----- SOURCE MATERIAL -----

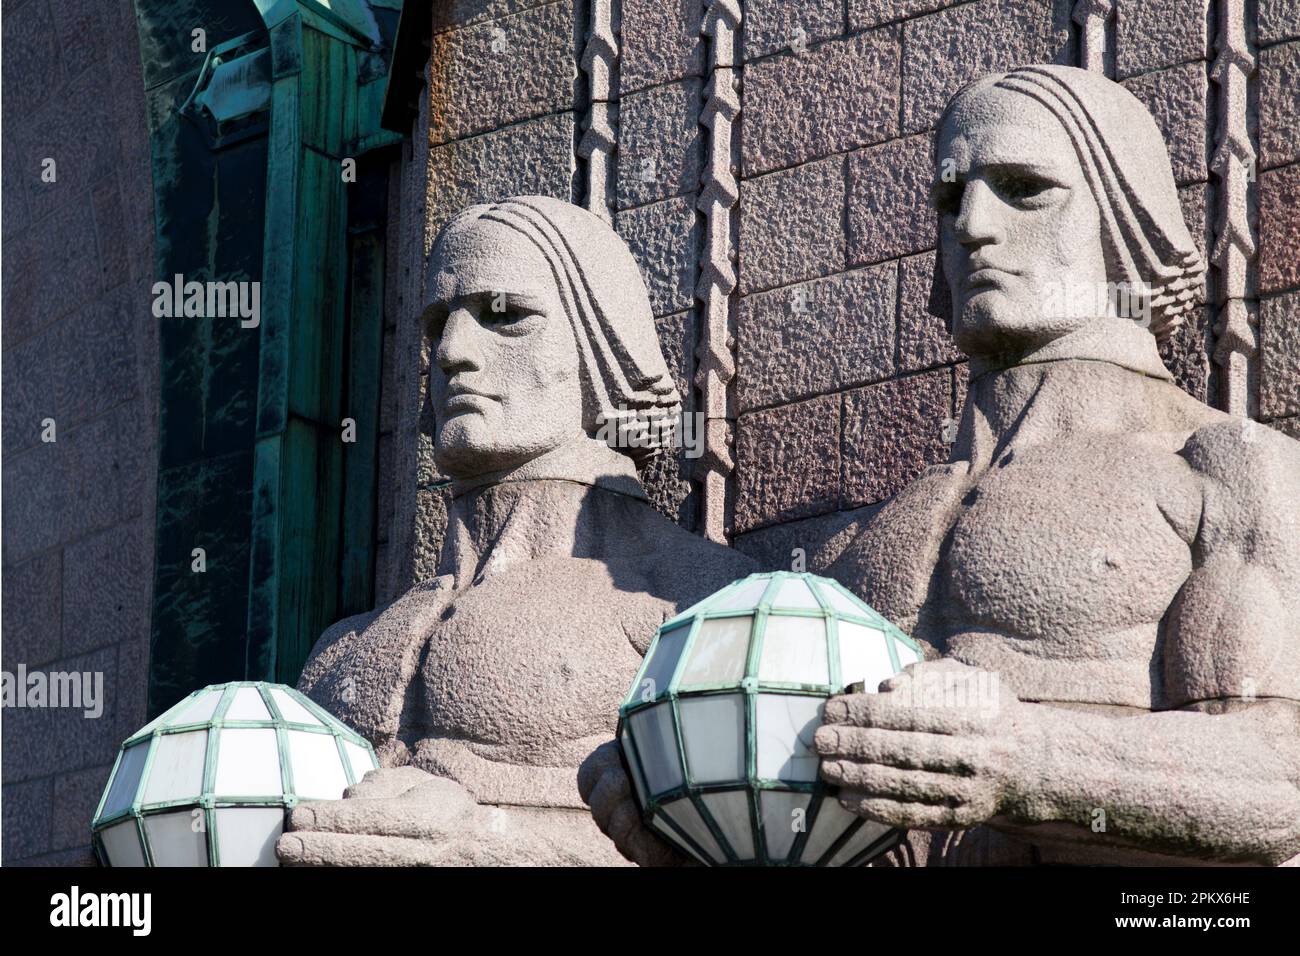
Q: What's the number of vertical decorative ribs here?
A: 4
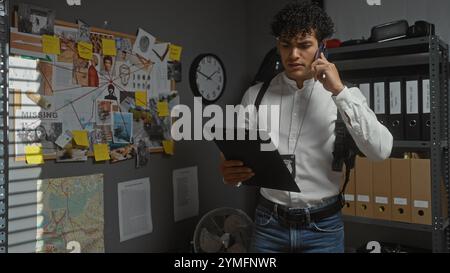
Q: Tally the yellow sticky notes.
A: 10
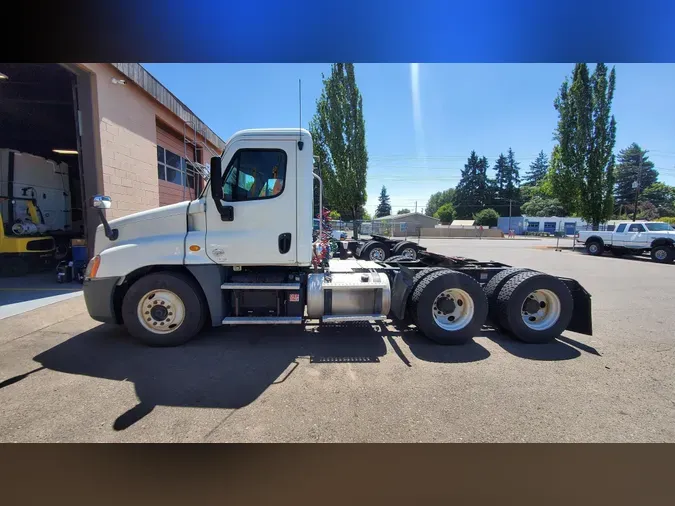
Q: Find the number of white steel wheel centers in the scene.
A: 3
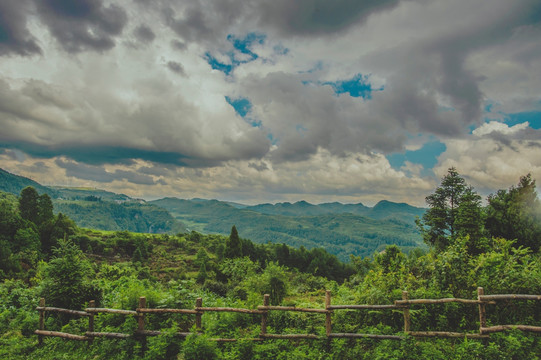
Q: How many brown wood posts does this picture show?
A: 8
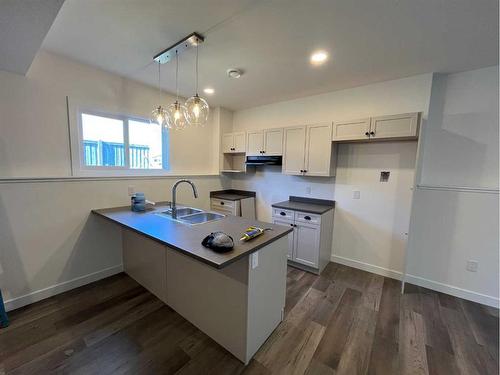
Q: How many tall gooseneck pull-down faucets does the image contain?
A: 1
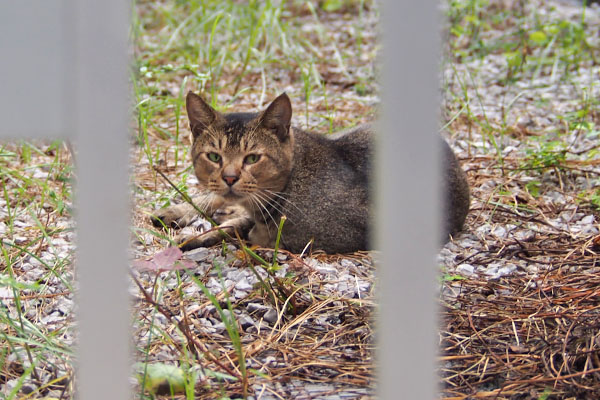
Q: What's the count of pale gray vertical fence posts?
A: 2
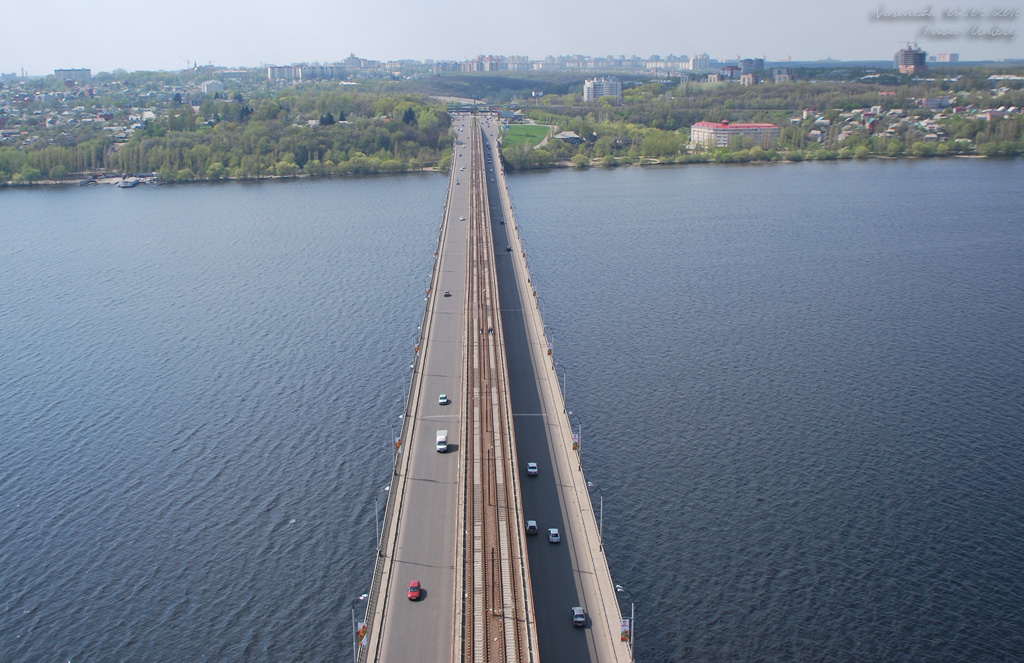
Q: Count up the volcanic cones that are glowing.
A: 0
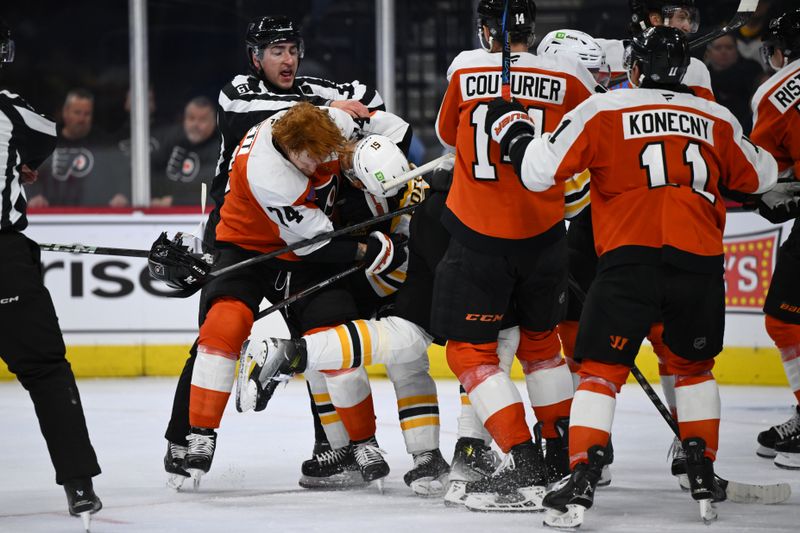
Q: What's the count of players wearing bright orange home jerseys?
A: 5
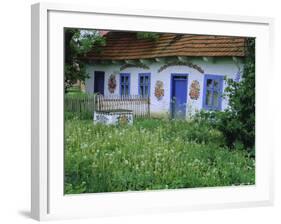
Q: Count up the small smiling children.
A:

-----
----- SOURCE MATERIAL -----

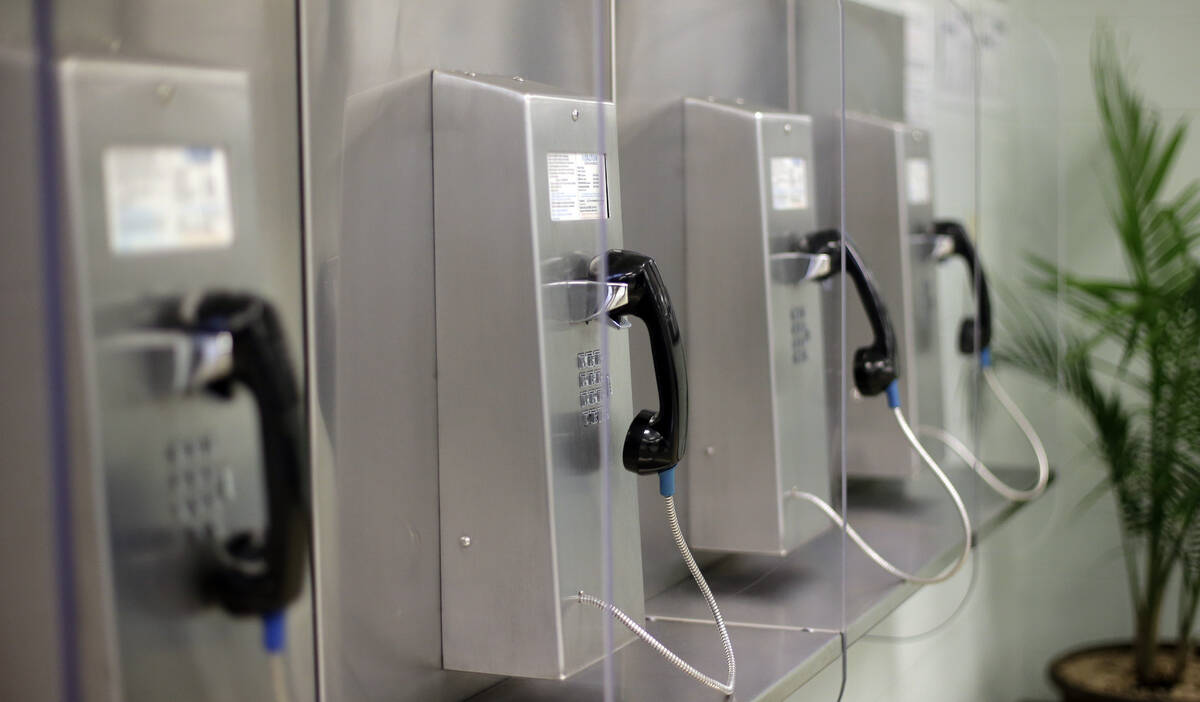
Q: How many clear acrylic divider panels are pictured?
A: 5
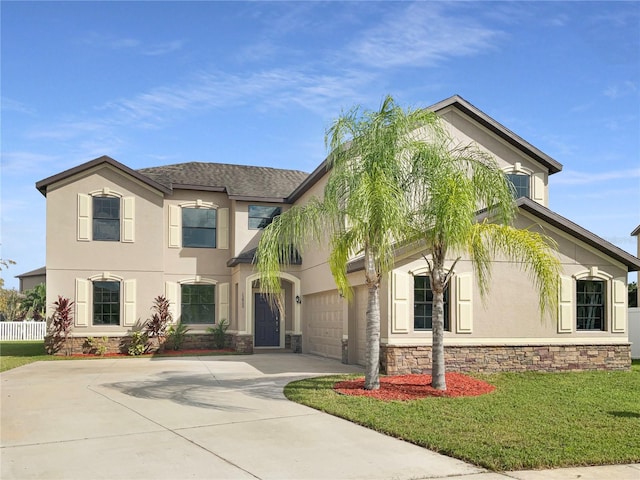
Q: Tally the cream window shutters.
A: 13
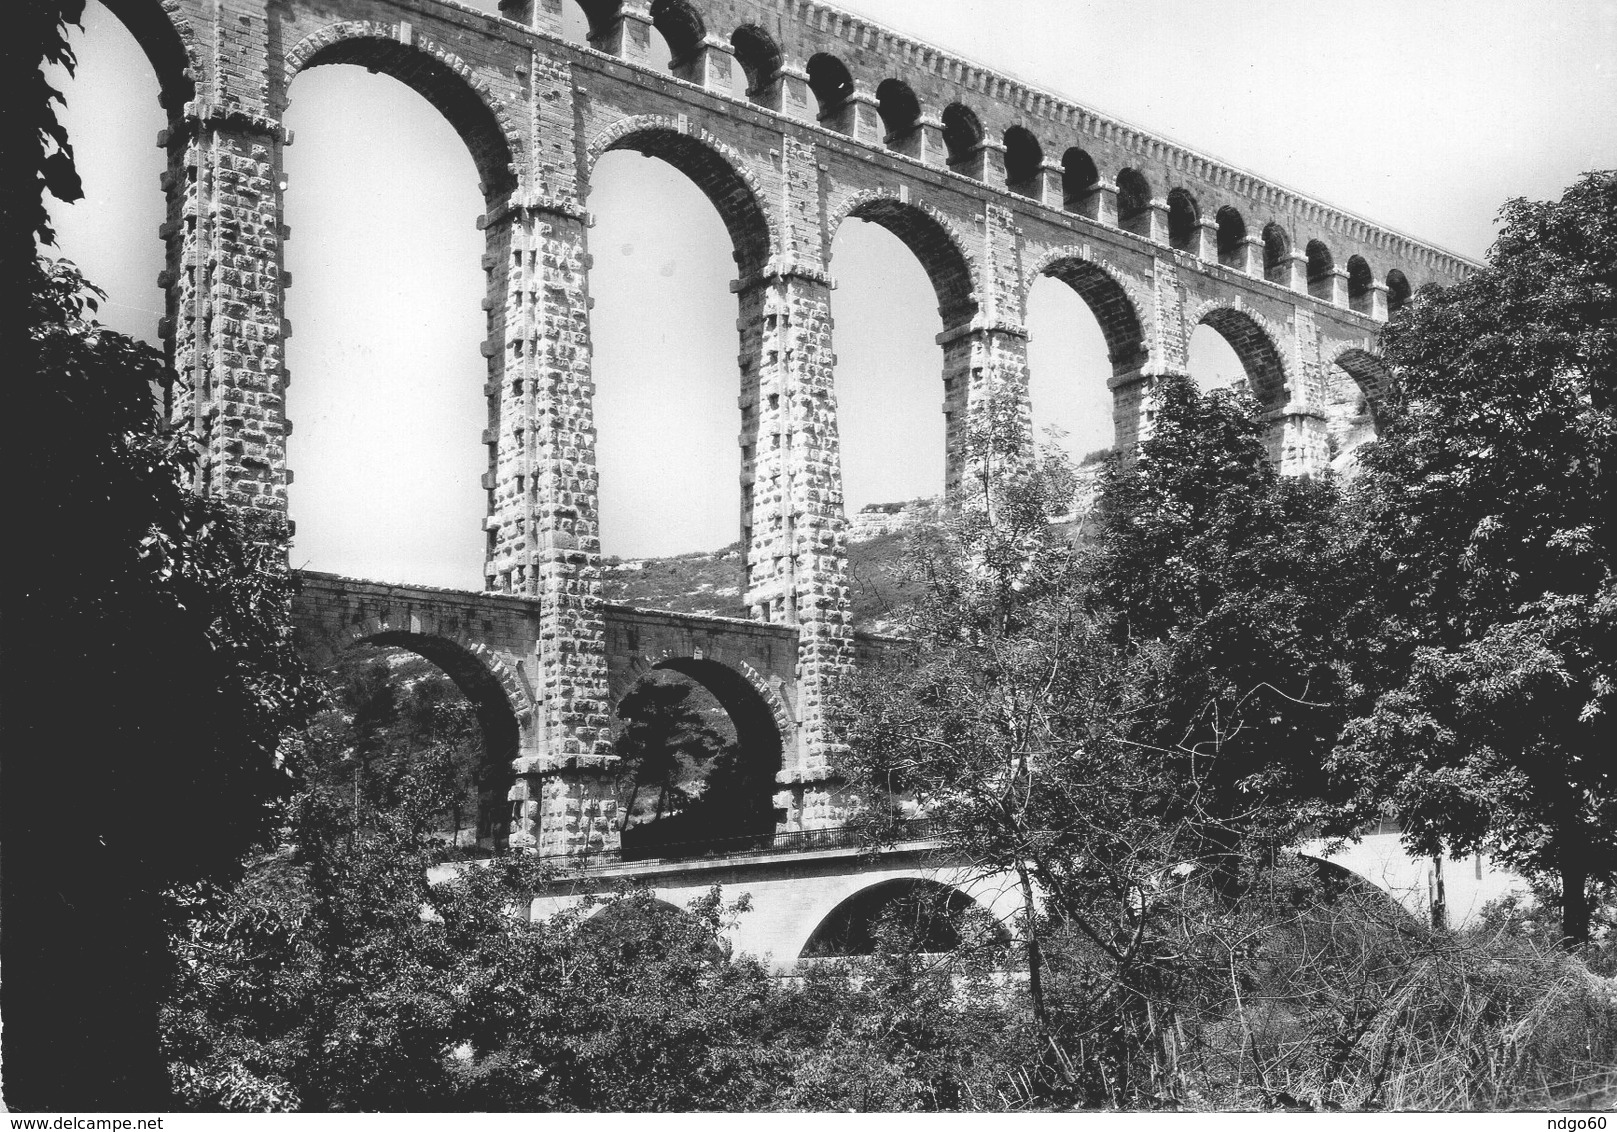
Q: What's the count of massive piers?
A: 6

-----

▶ _EXERCISE_
Wherever a line in the listing contains the word "vertical", copy that line out.

▶ _RESPONSE FOR THIS EXERCISE_
Q: What's the number of vertical decorative ribs here?
Q: What's the count of pale gray vertical fence posts?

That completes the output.